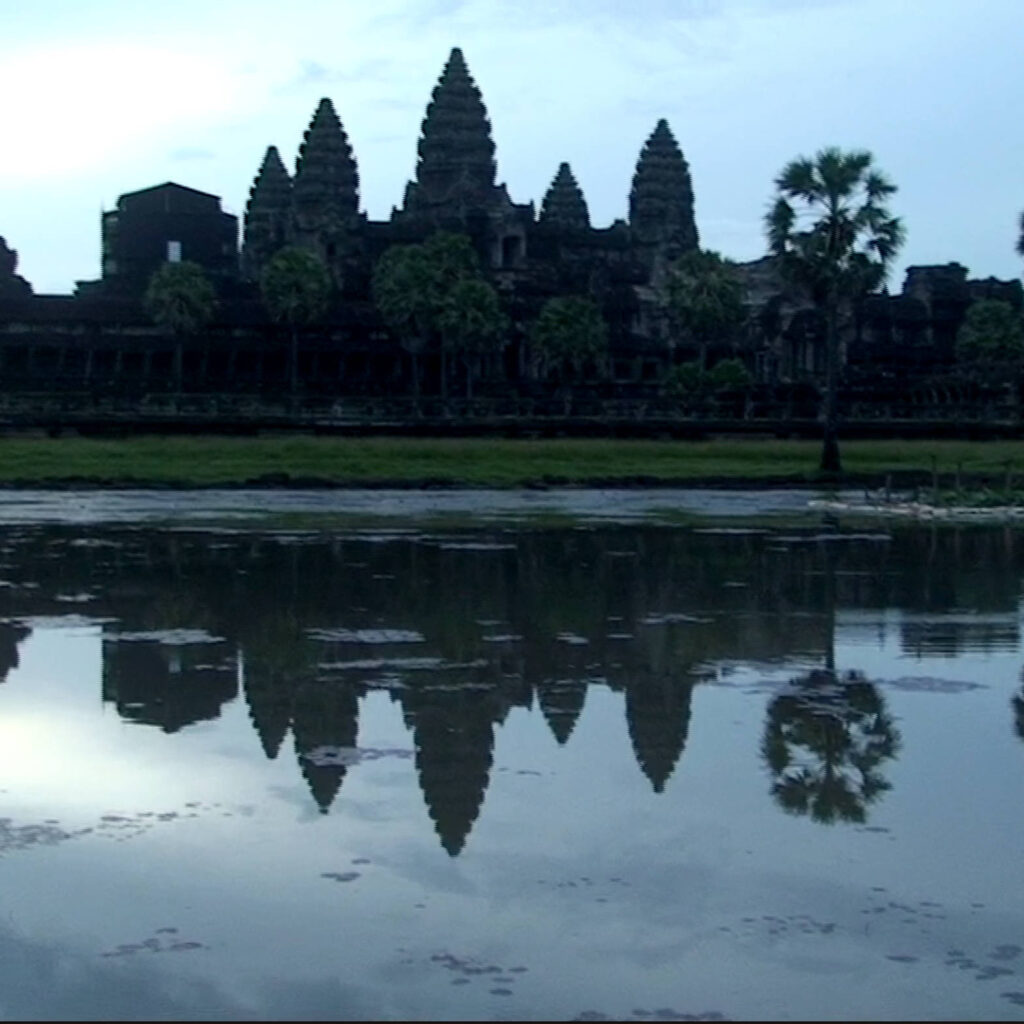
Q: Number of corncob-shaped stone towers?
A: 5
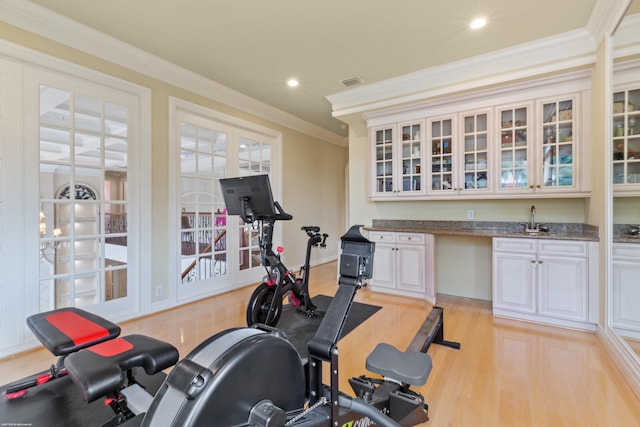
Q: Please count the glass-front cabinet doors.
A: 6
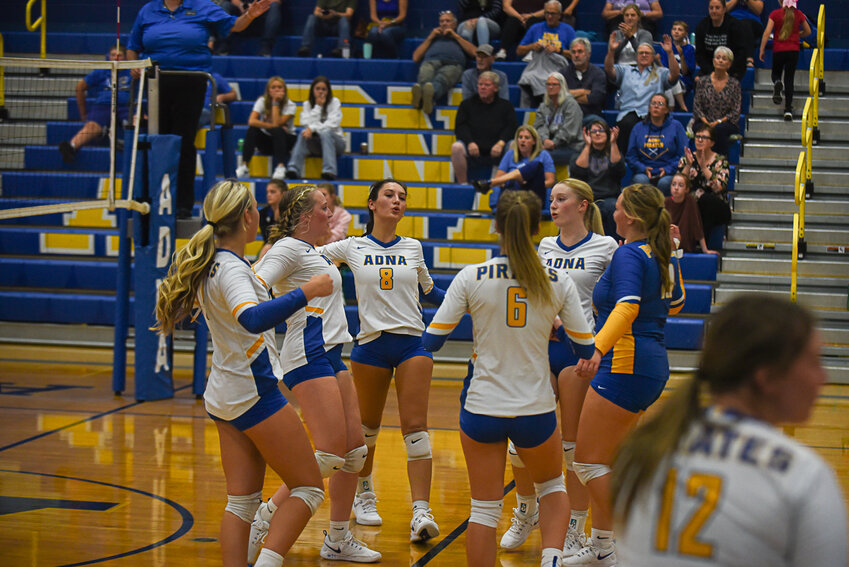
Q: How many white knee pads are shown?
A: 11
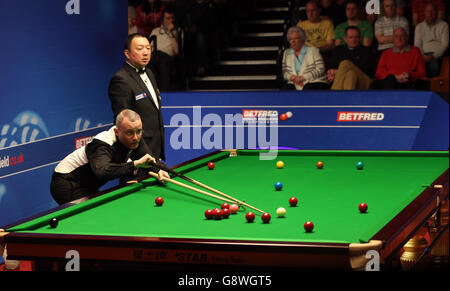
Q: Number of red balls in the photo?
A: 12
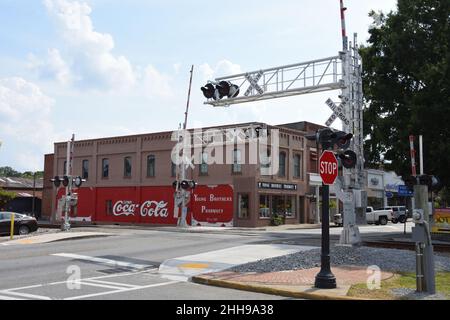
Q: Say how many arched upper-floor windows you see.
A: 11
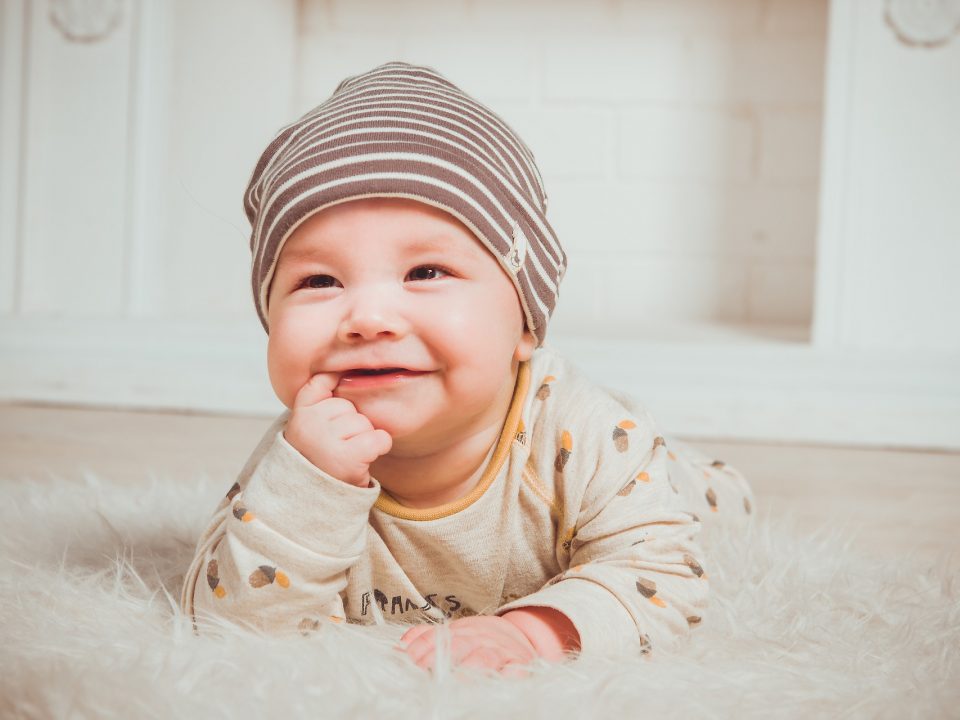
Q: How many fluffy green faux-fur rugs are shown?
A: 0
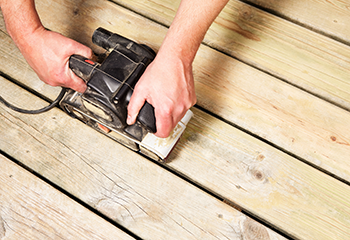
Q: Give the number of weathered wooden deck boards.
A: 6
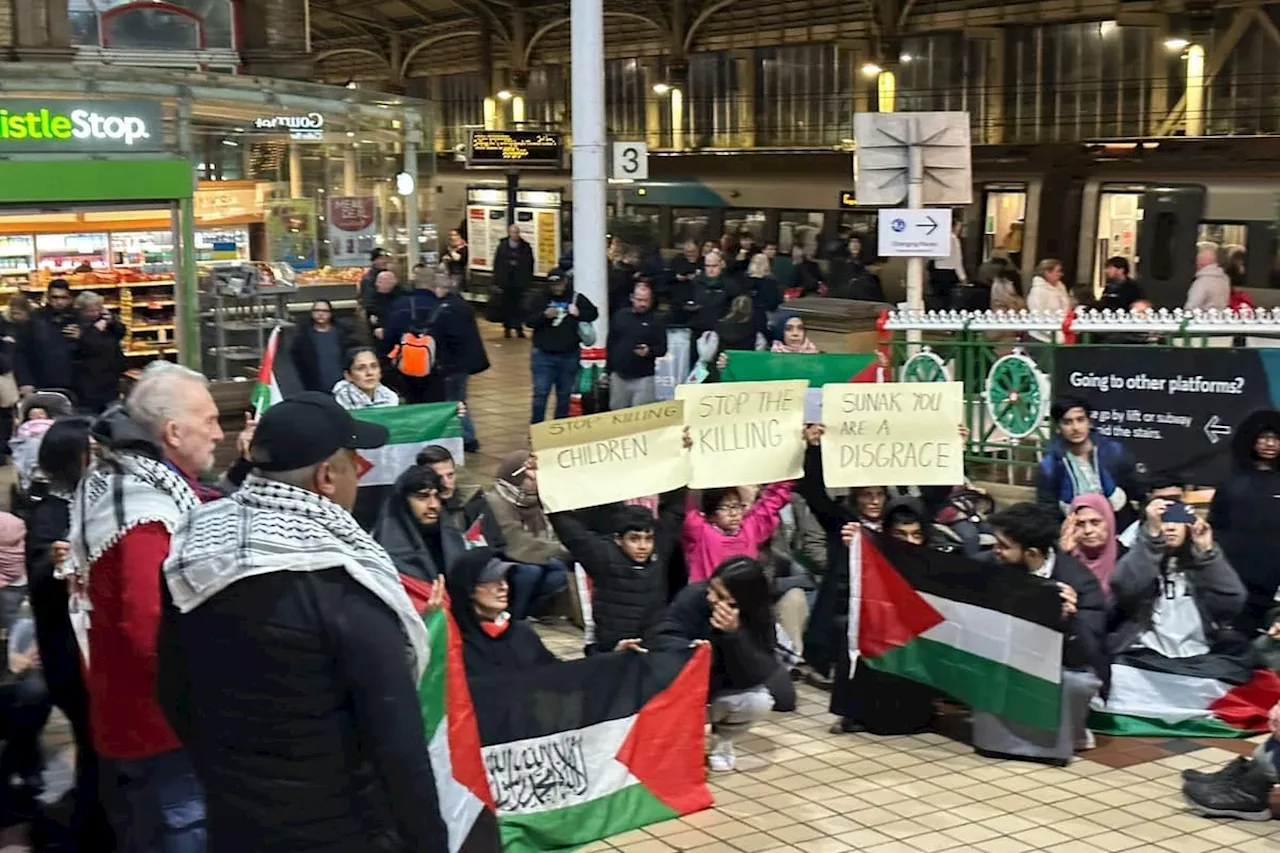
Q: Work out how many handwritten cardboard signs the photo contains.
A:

◆ ◆ ◆

Set down the complete material exactly, but do not include the images.

Q: Number of corncob-shaped stone towers?
A: 5
Q: Please count the glass-front cabinet doors.
A: 6
Q: How many white knee pads are shown?
A: 11
Q: Number of red balls in the photo?
A: 12
Q: Say how many arched upper-floor windows you see.
A: 11
Q: How many fluffy green faux-fur rugs are shown?
A: 0
Q: Give the number of weathered wooden deck boards.
A: 6
Q: Work out how many handwritten cardboard signs the photo contains.
A:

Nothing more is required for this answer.